Author: Sandeep Dontiwar
I. Data Loading Using Metadata-driven Approach:
While loading data from any source (such as RDS) into the snowflake landing table, we can create a data pipeline job. But if we are planning to load data into multiple tables from the same source, then it becomes difficult to create and manage separate jobs for each table. Also, it is a repetitive task.
Instead, if data is coming from the same source such as RDS which needs to be loaded into multiple snowflake tables, then we can follow the Metadata-driven approach.
As per this approach, we need to create one mapping table in snowflake consisting of entries for Source Table (from source such as RDS) and Target Tables (in EDW like snowflake).
Once a mapping table is created, data ingestion from source to target can be done with the help of a single ETL job which is using some kind of iterator to go through each entry in the mapping table.
Advantage:
Scalability: It is a data-driven method that allows for the reuse of existing workflows, which streamlines any future development initiatives that call for the same functionality..
Flexibility: In the event of changes to the design, patterns, or faults, a reusable workflow can be changed, tested, and deployed.
Maintainability: Reusable workflow aids in pinpointing the precise source of mistake when a pipeline breaks in complex workflows. Furthermore, it creates a uniform workflow that is simpler to examine and maintain.
Below you can see a single matillion job used for ingesting data from AWS RDS into snowflake tables:
Step 1: Create a mapping table. This mapping table will contain the source to target mapping. In this example, the load is one-to-one, from an RDS database data source, to the Snowflake raw layer. Table names are case-sensitive for RDS, so any such scenario needs to be kept in mind while populating the table. This table needs to be updated as and when new source to table mapping is available.
Query:
create or replace TABLE MAPPING (
RDS_SOURCE VARCHAR(50),
LANDING_TARGET VARCHAR(50)
);

Step 2: Create a Matillion job for ingesting data into snowflake tables. This job uses an iterator for looping through all entries in the mapping table.

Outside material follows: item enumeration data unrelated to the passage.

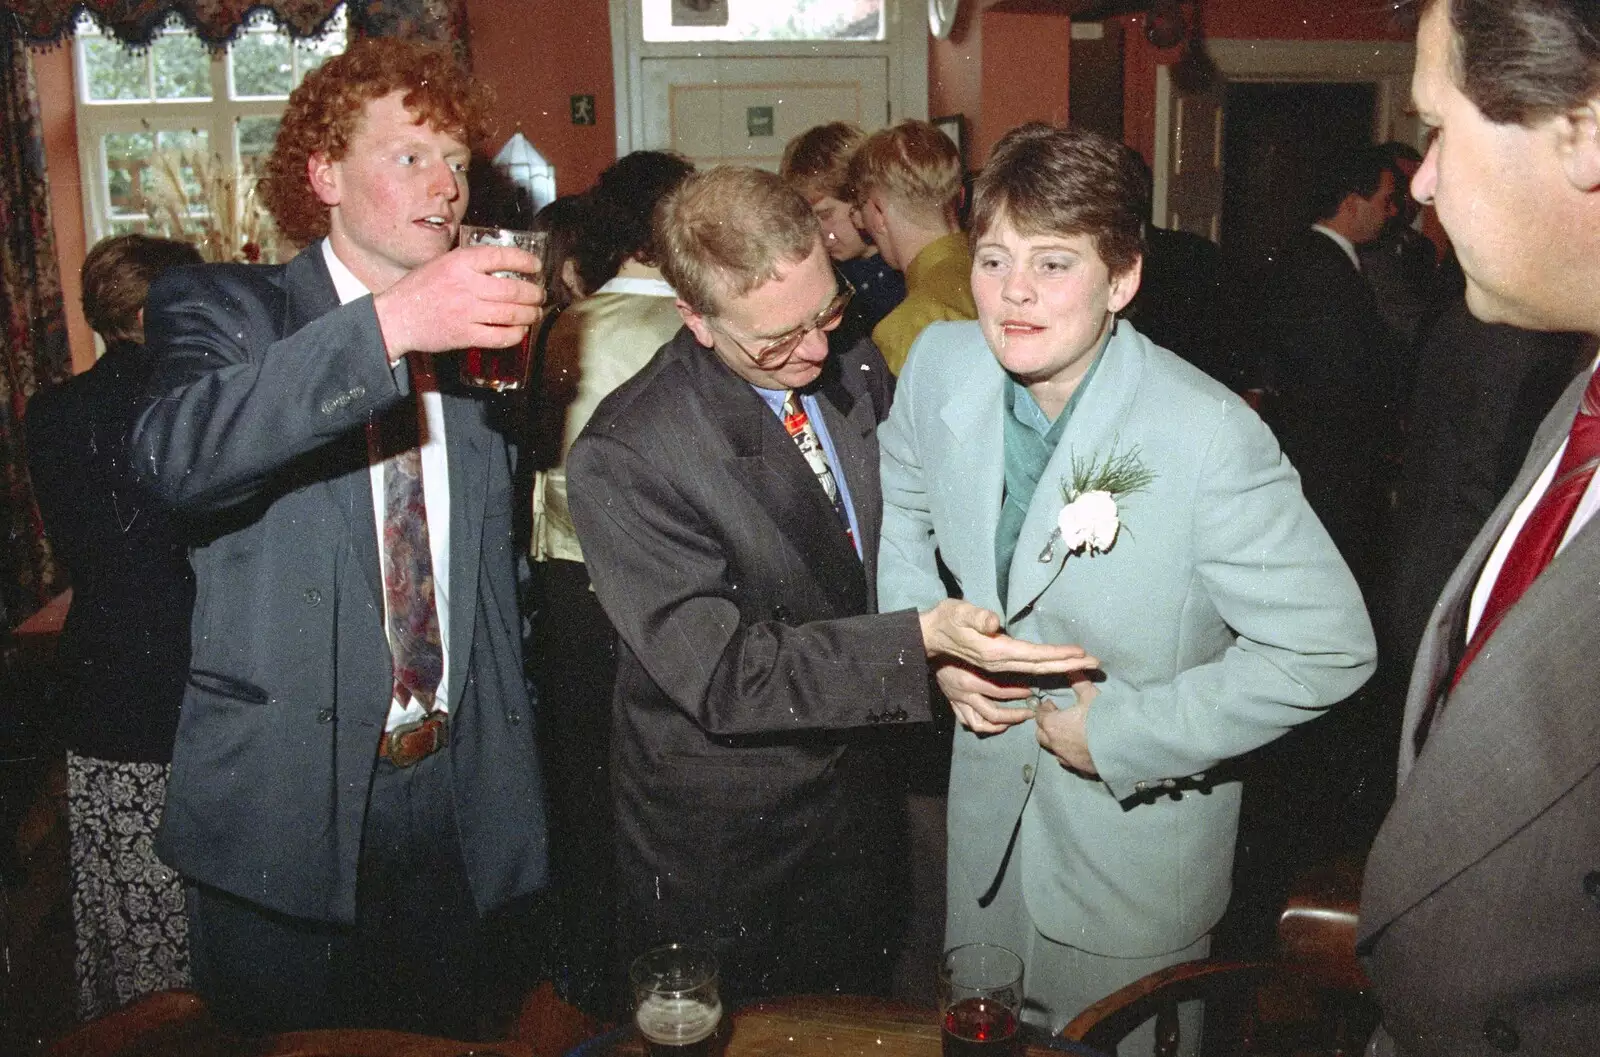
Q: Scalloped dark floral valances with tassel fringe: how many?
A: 1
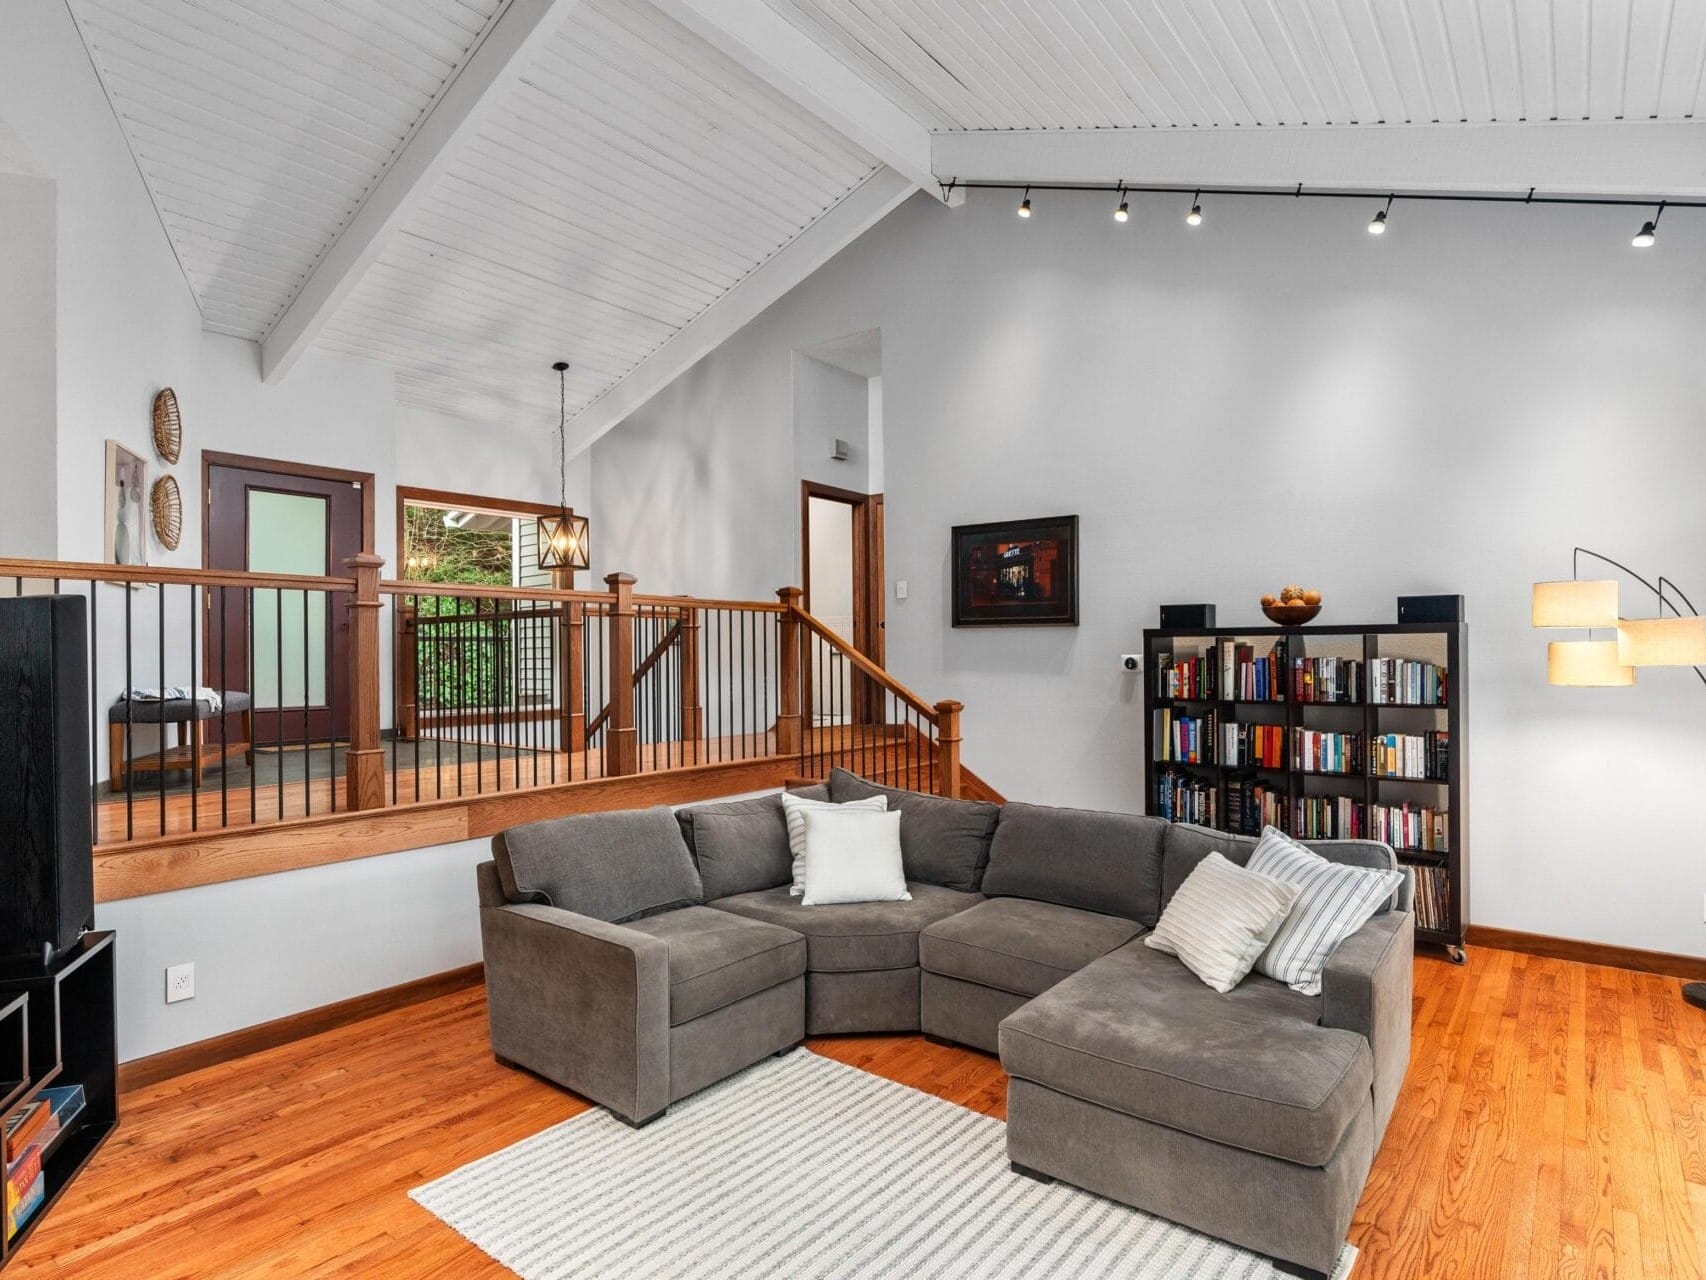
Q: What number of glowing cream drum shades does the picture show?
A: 3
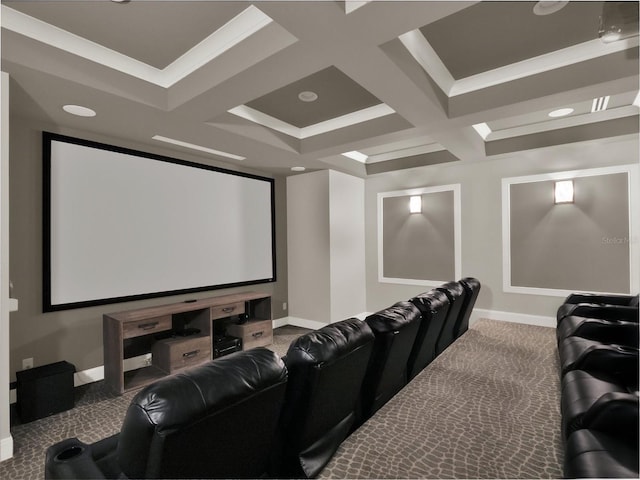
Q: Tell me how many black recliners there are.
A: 11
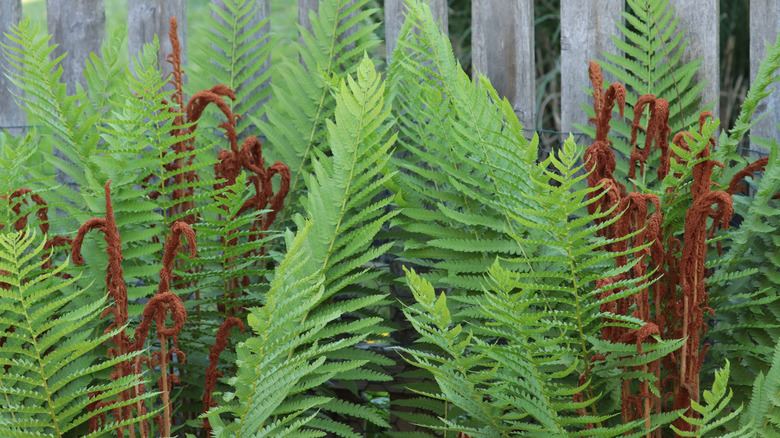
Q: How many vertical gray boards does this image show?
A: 10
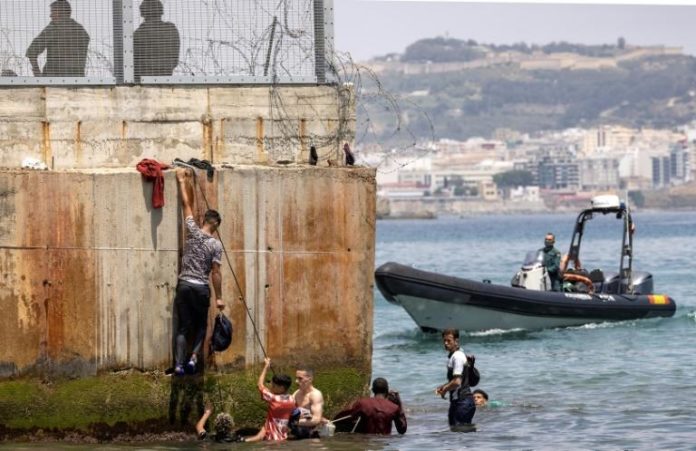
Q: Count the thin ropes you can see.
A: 1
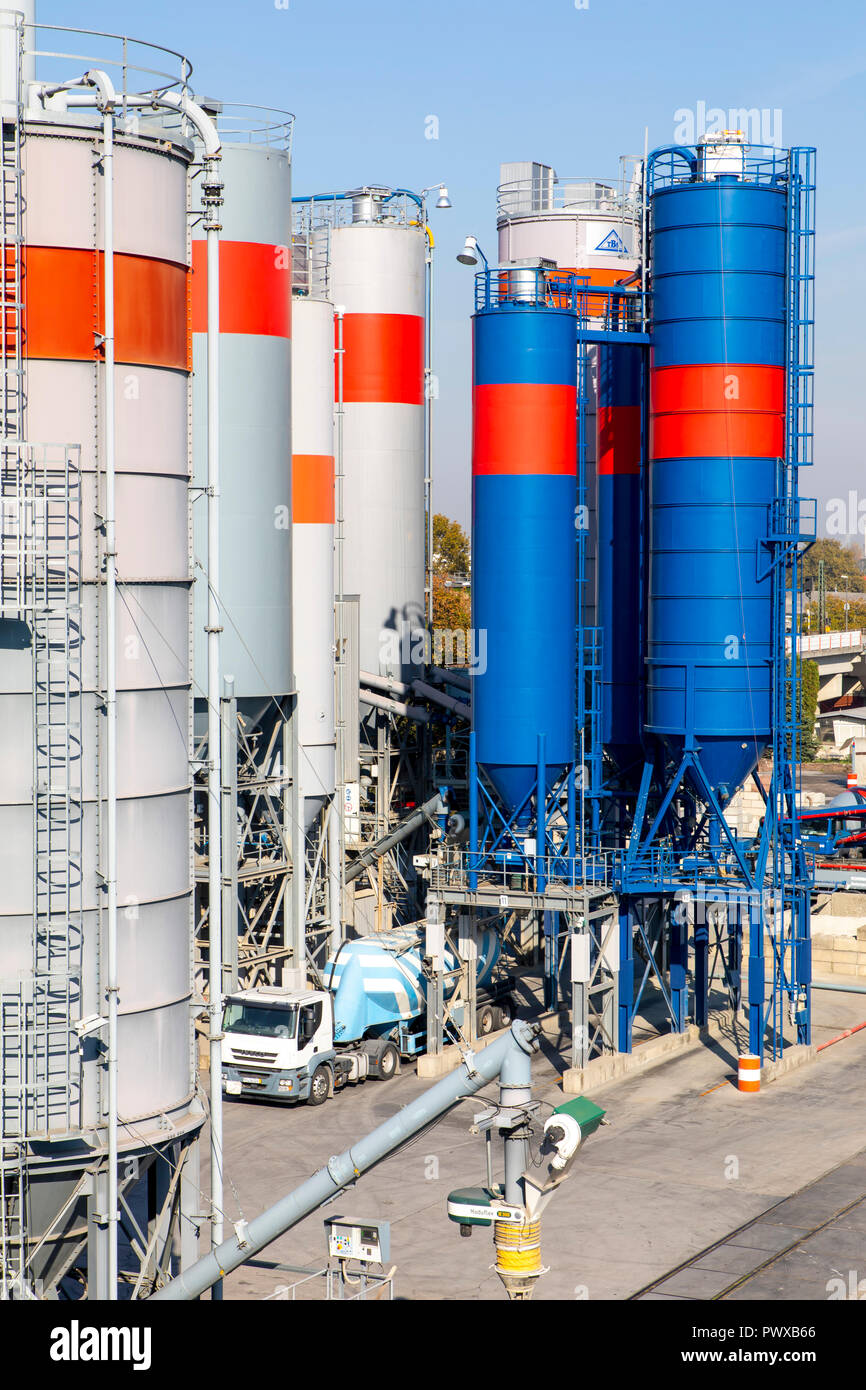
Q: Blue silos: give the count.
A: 3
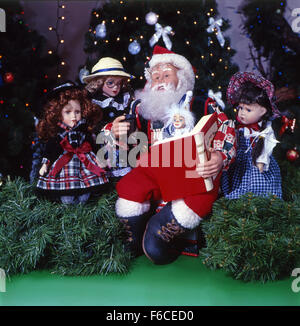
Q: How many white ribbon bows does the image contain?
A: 3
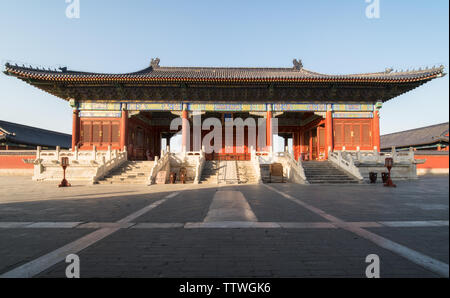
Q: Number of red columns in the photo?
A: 6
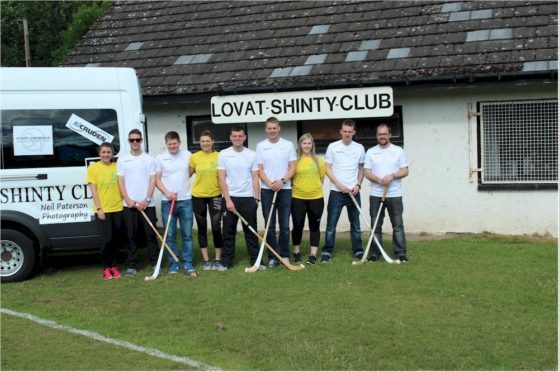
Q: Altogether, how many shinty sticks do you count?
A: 6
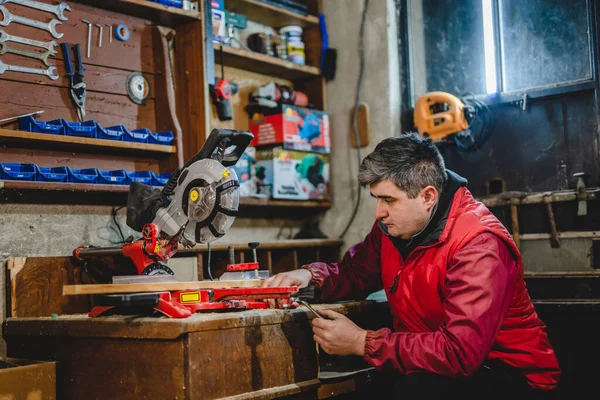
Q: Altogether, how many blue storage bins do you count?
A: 11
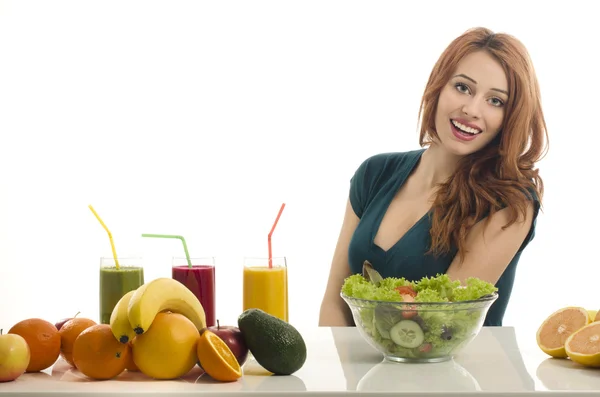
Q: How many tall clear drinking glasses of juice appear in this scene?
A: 3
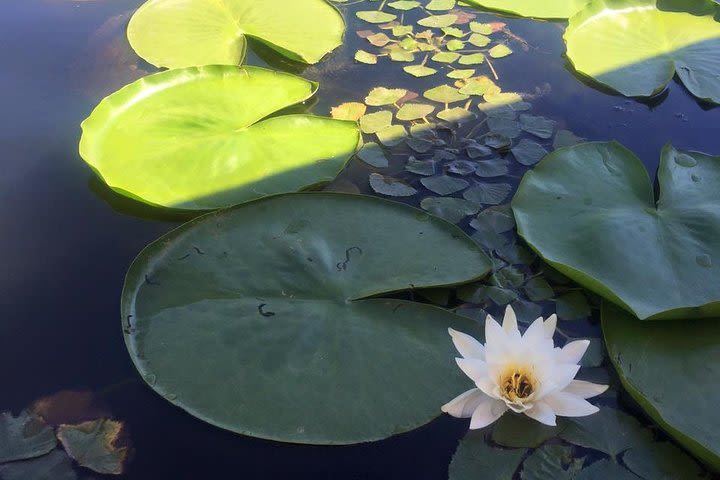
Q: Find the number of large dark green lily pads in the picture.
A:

Note: In the above job, for loading data, the Truncate and Load method is used. All the target tables will be truncated first and then they will be loaded with data from source.
(i) Create a grid variable consisting of source and target columns.

(ii) Configure a Query Result to Grid component with columns of the mapping table.

(iii) Configure Grid Iterator component to loop through all the entries in the mapping table.

II. Automated Data Load Testing using Metadata-driven Matillion Job:
Once data is loaded, it is important to verify whether all the records from source are loaded into the target table.
This can be done in an automated way using a metadata-driven approach. For this, we need to create one mapping table consisting of information about source table, target table along with the query to validate data loading from source table to table table.
For any Source A mapped to be loaded to Target B, it is checked if there is any record present in A which is not loaded in B. Such a scenario is only expected to happen in case there is any invalid record in A.
Step 1: Create a mapping table in snowflake. This table is loaded once with the SOURCE_SCHEMA name, SOURCE_TABLE name, TARGET_SCHEMA name, TARGET_TABLE name, INVALID_RECORD_VIEW name (which is a view that is loaded by master pipelines in Matillion and consists of source records that did not pass the data quality checks), and TEST_QUERY to check if all the records from the source has been loaded into the target.
Query :
create or replace TABLE AUTOMATED_TESTING_MAPPING (
SOURCE_SCHEMA VARCHAR(50),
SOURCE_TABLE VARCHAR(100),
TARGET_SCHEMA VARCHAR(50),
TARGET_TABLE VARCHAR(100),
INVALID_RECORD_VIEW VARCHAR(100),
TEST_QUERY VARCHAR(16777216),
JOB_CODE NUMBER(4,0)
);

Sample Test_Query:
select col1, col2, col3 from source_table
minus
select col1, col2, col3 from target_table;
Step 2: Create a matillion job using an iterator to loop through all entries in the mapping table.

Step 3: Store the result of testing into the Results Table in snowflake.
Query: create or replace TABLE AUTOMATED_TESTING_RESULT (
SOURCE_SCHEMA VARCHAR(50),
SOURCE_TABLE VARCHAR(100),
TARGET_SCHEMA VARCHAR(50),
TARGET_TABLE VARCHAR(100),
NO_OF_ROWS_NOT_LOADED NUMBER(38,0),
INVALID_RECORD_COUNT NUMBER(38,0),
LOAD_DATE TIMESTAMP_NTZ(9));
Testing Result:

After testing is finished, results will be stored in the Results table which consists of NO_OF_ROWS_NOT_LOADED and INVALID_RECORD_COUNT. With the help of these columns, we can validate whether all records are loaded into the target table or not. Also, we are getting the count of invalid records which can be further analyzed to get invalid records.